Actually I was just going to say with that much Xmax and power handling, you'd be lucky to even hit a true 85 dB efficiency. Not that it isn't possible, I mean you aren't really shooting for the stars in terms of efficiency as far as 15s go...

Edit, after seeing the TC sounds specs above, realized even a high X-max 15" can be pretty efficient. I just wanted to point out that there will be a tradeoff in that arena if power handling and X-max are priorities.


----------



## corcraft (Nov 16, 2010)

12" sq, small enclosure! clean and simple on the design. Infinity Beta's are still my fav looking subs along with the v1 jl's. Well fav looking and sounding but the beta was best in a 15".


----------



## davidebender (Dec 23, 2010)

I voted 10" SQ, if you build something that can handle 400-500w rms it will suit most amps.
2 and 4 ohm voicecoils version, works in a small vented box, not too bad group delay.


----------



## c_nitty (May 17, 2010)

davidebender said:


> I voted 10" SQ, if you build something that can handle 400-500w rms it will suit most amps.
> 2 and 4 ohm voicecoils version, works in a small vented box, not too bad group delay.


I need this sub now!


----------



## Wheres The Butta (Jun 6, 2009)

I voted daily driver 12" 1kw+ 

That is exactly what my application is, and I would be interested in something of this style. I'm currently using a lightning audio storm, powered by sundown SAZ-1500D, and although it sounds surprisingly good for what it is, I'd like to "upgrade" to something more SQ oriented


----------



## TJ Mobile Audio (May 6, 2009)

bd5034 said:


> I voted daily driver 12" 1kw+
> 
> That is exactly what my application is, and I would be interested in something of this style. I'm currently using a lightning audio storm, powered by sundown SAZ-1500D, and although it sounds surprisingly good for what it is, I'd like to "upgrade" to something more SQ oriented


Here's the problem with taking the advice of people on the forum, and it's not that I disagree with you: I have a subwoofer amp that does roughly 1kw RMS. That seems to be the norm on the forum, a few people running slightly more, and a few people running slightly less. Yet most audio stores that I've seen sell mostly amps that are 500 watts RMS or less. 40-60 amps of fusing is considered a "large" amp.
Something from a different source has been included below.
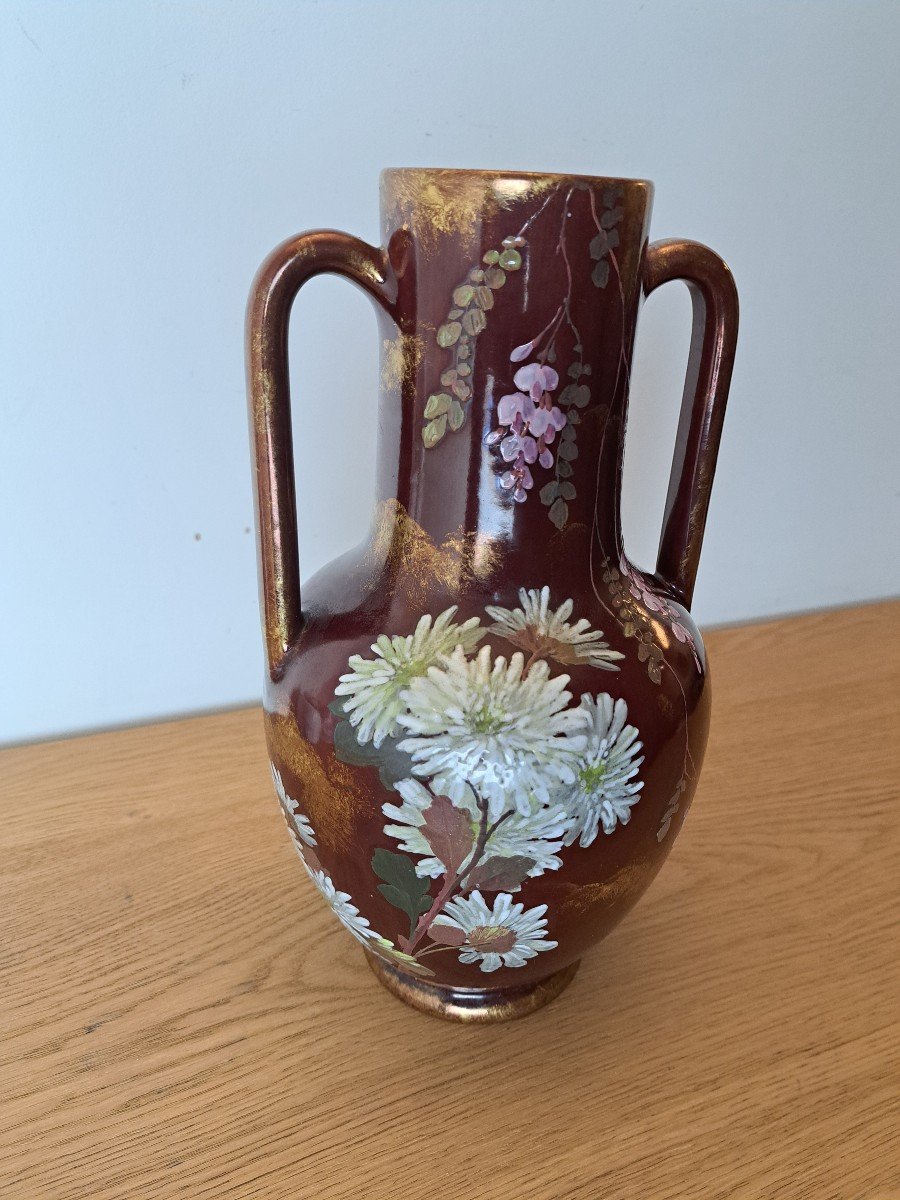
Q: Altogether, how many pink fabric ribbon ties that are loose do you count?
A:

All I'm saying is what we all agree on here may not be useful as far as the broader market goes. We may like using real 1kw amps, while most people buying equipment may just want something that claims do a kilowatt peak. I'm just not sure a 1000 watt RMS or more subwoofer is really the best starting point, due to the costs of producing it and the small percentage of people actually needing it.


----------



## Wheres The Butta (Jun 6, 2009)

TJ Mobile Audio said:


> Here's the problem with taking the advice of people on the forum, and it's not that I disagree with you: I have a subwoofer amp that does roughly 1kw RMS. That seems to be the norm on the forum, a few people running slightly more, and a few people running slightly less. Yet most audio stores that I've seen sell mostly amps that are 500 watts RMS or less. 40-60 amps of fusing is considered a "large" amp.
> 
> All I'm saying is what we all agree on here may not be useful as far as the broader market goes. We may like using real 1kw amps, while most people buying equipment may just want something that claims do a kilowatt peak. I'm just not sure a 1000 watt RMS or more subwoofer is really the best starting point, due to the costs of producing it and the small percentage of people actually needing it.


you're right about that. the average consumer probably won't be purchasing the same subwoofer I (or most of us) would. 

alternatively, the market is saturated with entry to mid-level offerings. just an interesting counterpoint IMO


----------



## TJ Mobile Audio (May 6, 2009)

bd5034 said:


> you're right about that. the average consumer probably won't be purchasing the same subwoofer I would.
> 
> alternatively, the market is saturated with entry to mid-level offerings. just an interesting counterpoint IMO


Very true, I thought of that. Thing is, a high-powered sub is pretty much guaranteed to compete with established brands, which is difficult as well.

It's difficult for any subwoofer to really distinguish itself. As far as the average consumer is concerned, they all go "BOOM", just some do it louder than others...

Make it look cool and come up with some reason it's the best, and market to teenagers. Ugh...


----------



## Wheres The Butta (Jun 6, 2009)

TJ Mobile Audio said:


> Very true, I thought of that. Thing is, a high-powered sub is pretty much guaranteed to compete with established brands, which is difficult as well.
> 
> It's difficult for any subwoofer to really distinguish itself. As far as the average consumer is concerned, they all go "BOOM", just some do it louder than others...
> 
> Make it look cool and come up with some reason it's the best, and market to teenagers. Ugh...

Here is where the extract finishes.